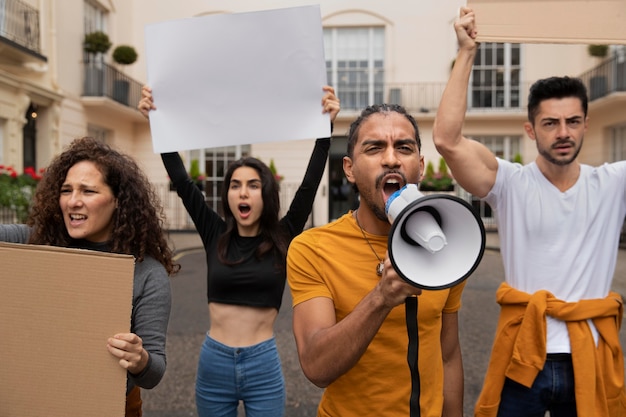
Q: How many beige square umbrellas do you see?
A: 0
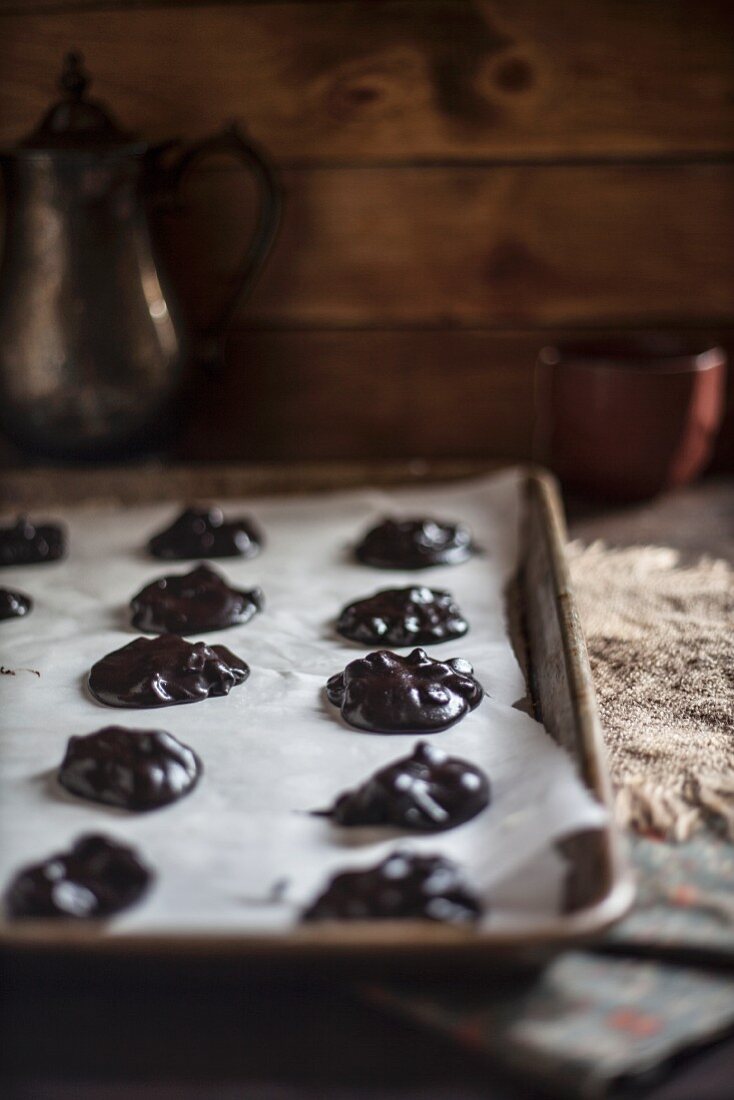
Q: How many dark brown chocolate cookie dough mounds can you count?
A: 12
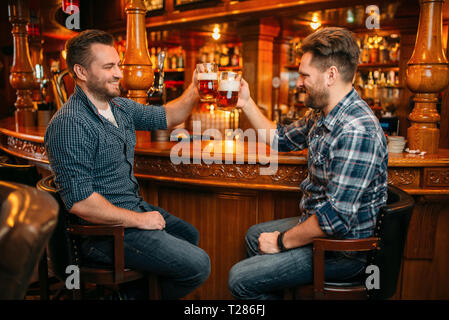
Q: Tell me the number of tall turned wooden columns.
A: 3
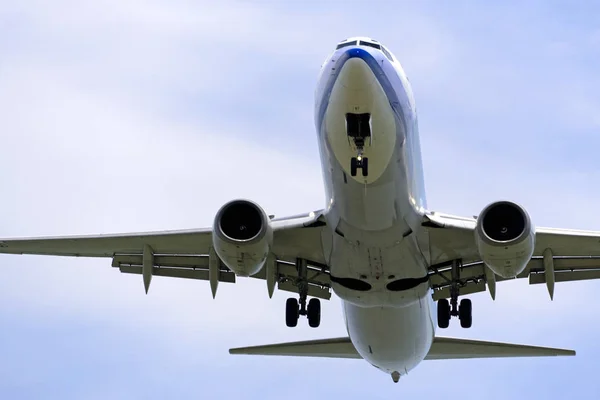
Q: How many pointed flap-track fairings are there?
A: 5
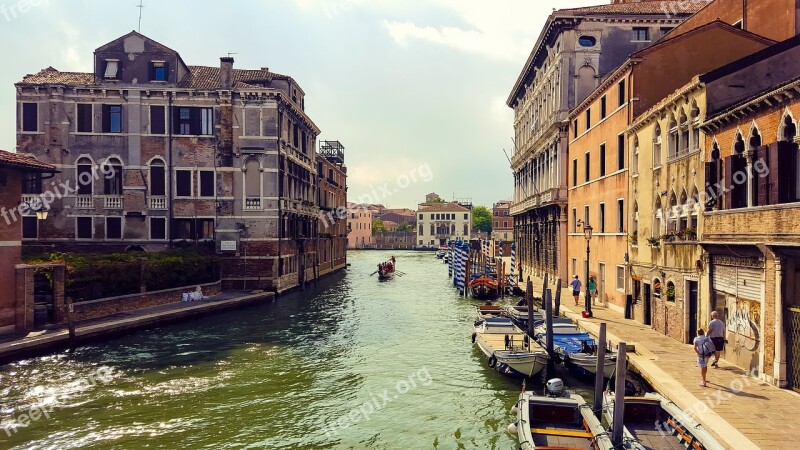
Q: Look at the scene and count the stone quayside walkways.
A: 2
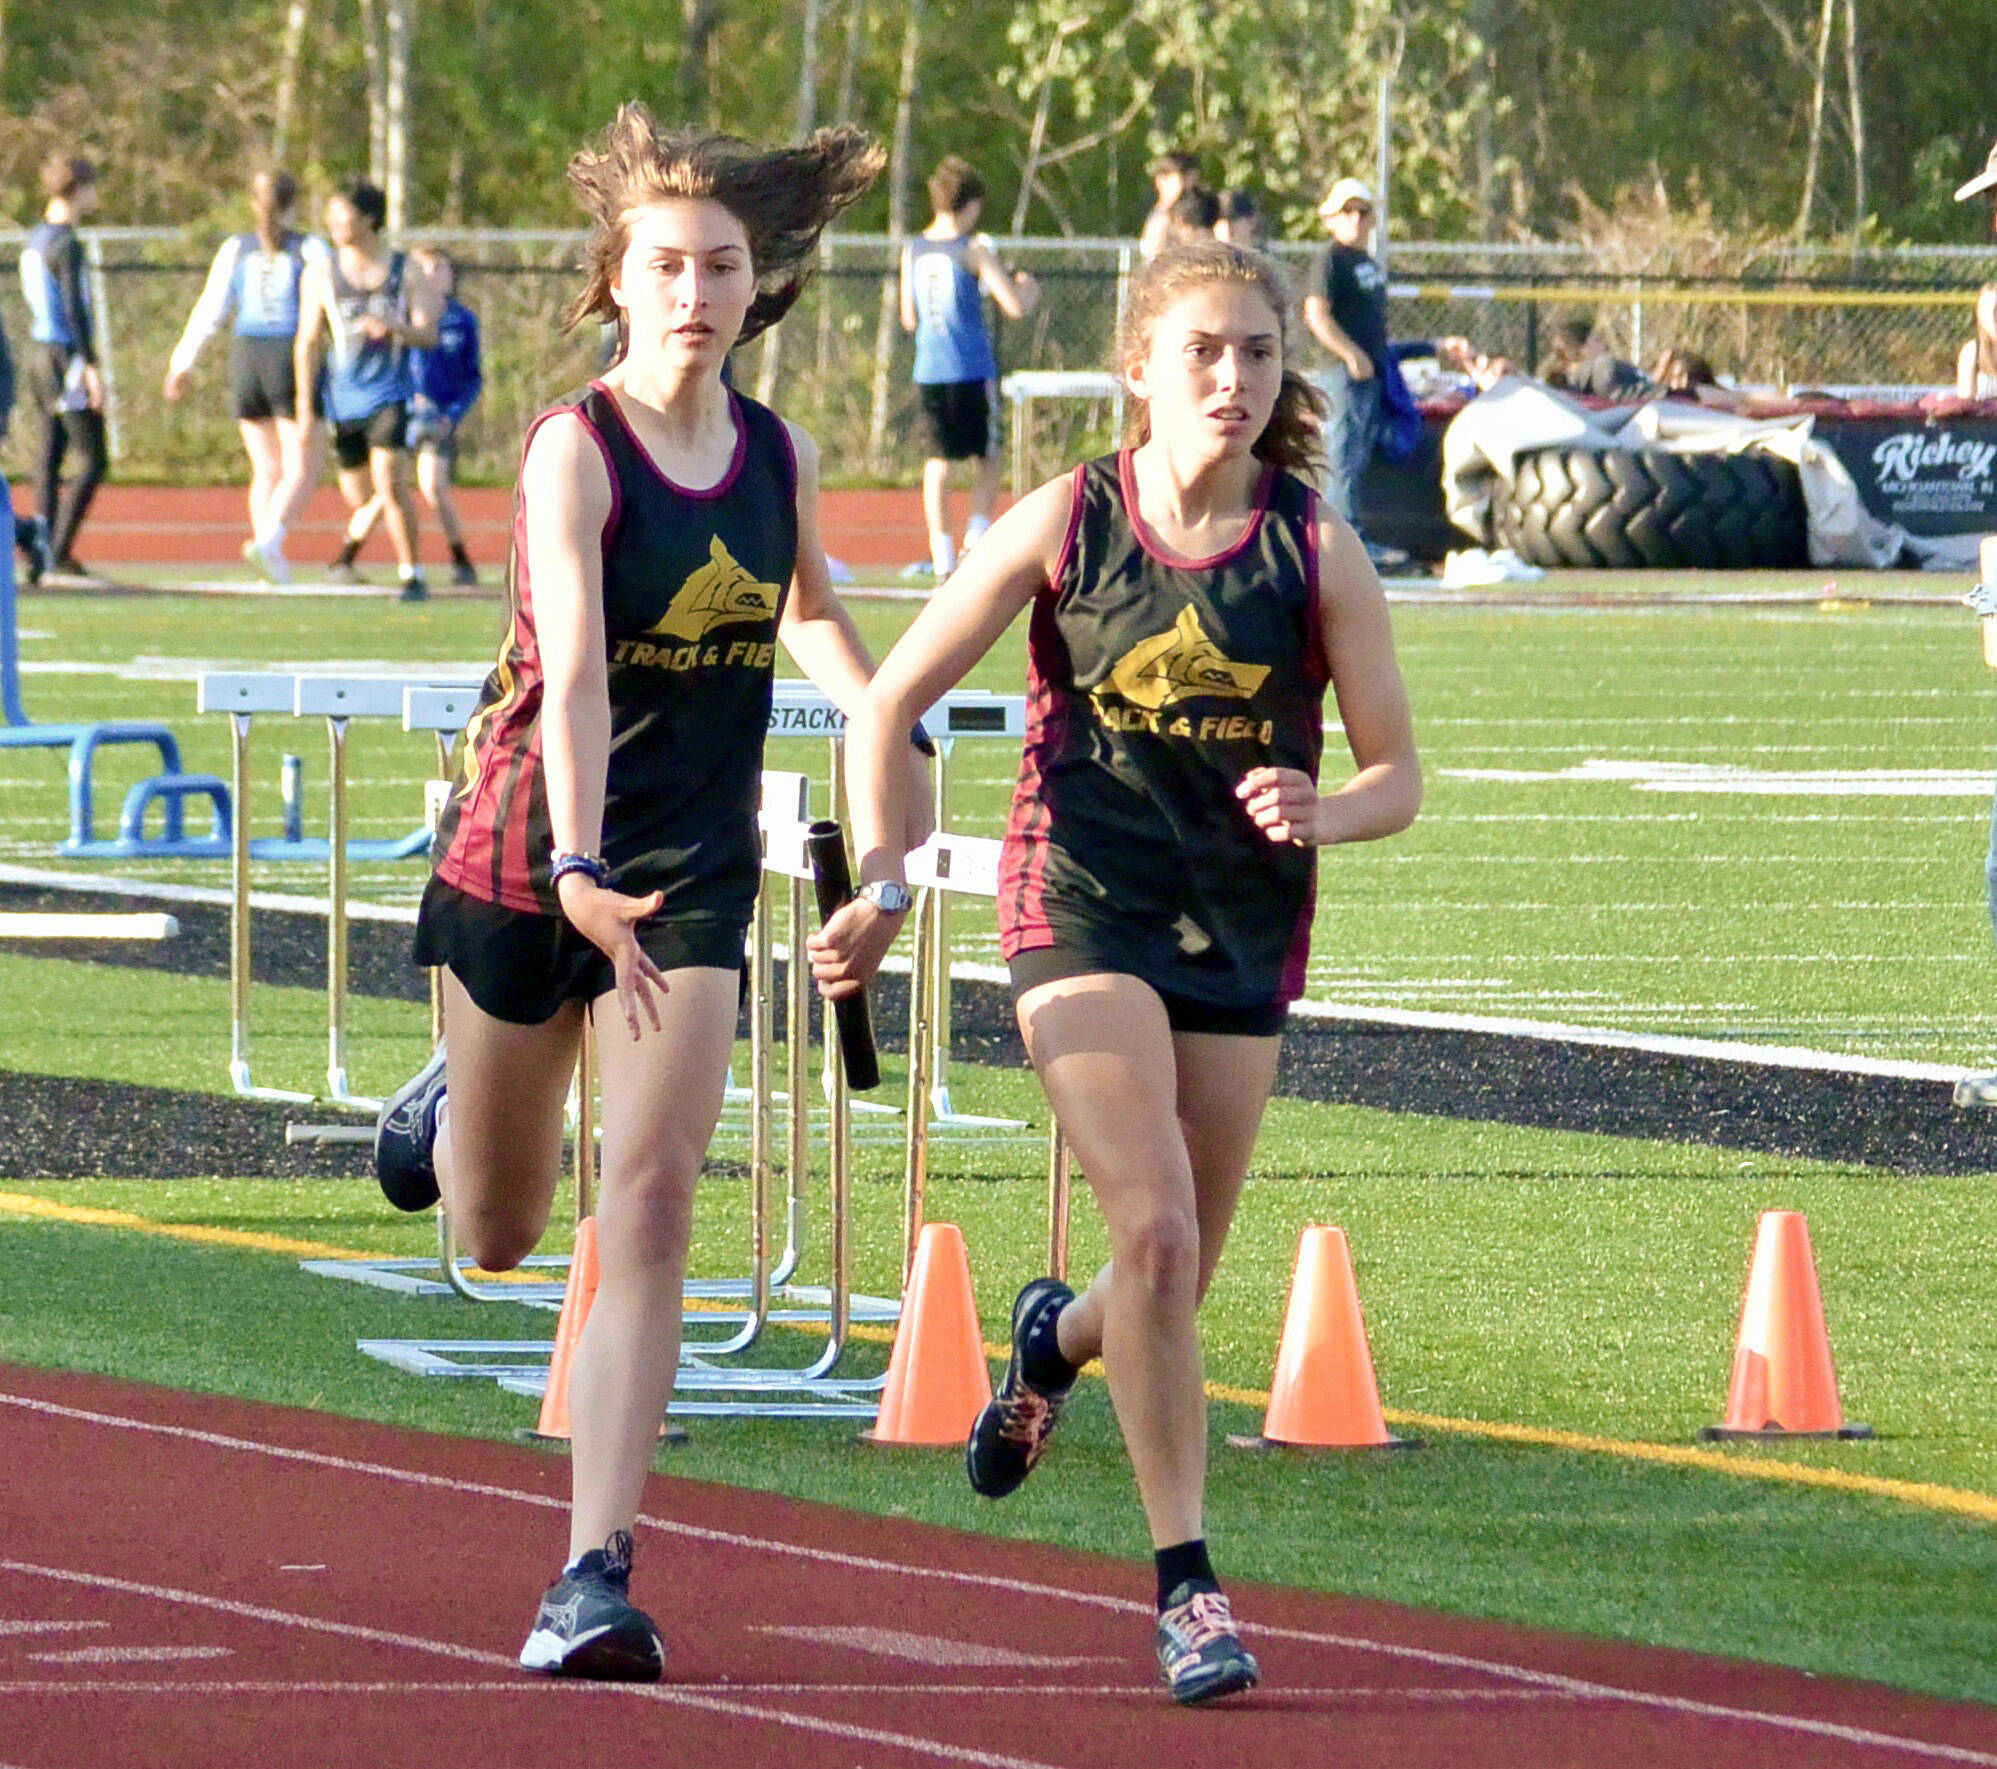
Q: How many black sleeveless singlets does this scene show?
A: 2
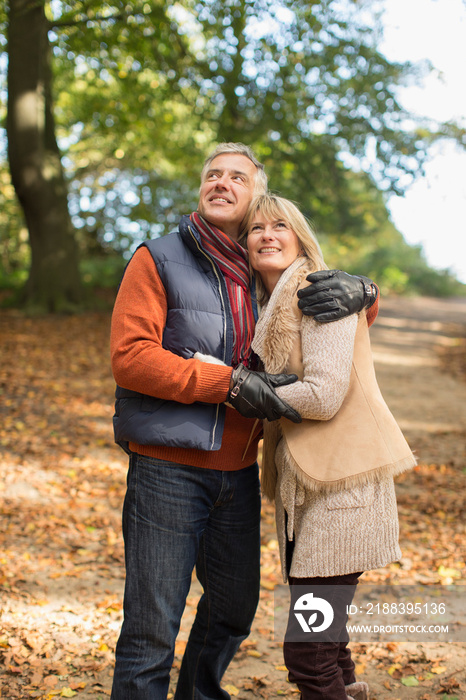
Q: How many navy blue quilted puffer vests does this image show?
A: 1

· · ·

### TASK DIRECTIONS
Please set down each entry word for word, without its images.

### OUTPUT
Q: How many beige square umbrellas do you see?
A: 0
Q: How many dark brown chocolate cookie dough mounds can you count?
A: 12
Q: Tell me the number of tall turned wooden columns.
A: 3
Q: How many pointed flap-track fairings are there?
A: 5
Q: Look at the scene and count the stone quayside walkways.
A: 2
Q: How many black sleeveless singlets does this scene show?
A: 2
Q: How many navy blue quilted puffer vests does this image show?
A: 1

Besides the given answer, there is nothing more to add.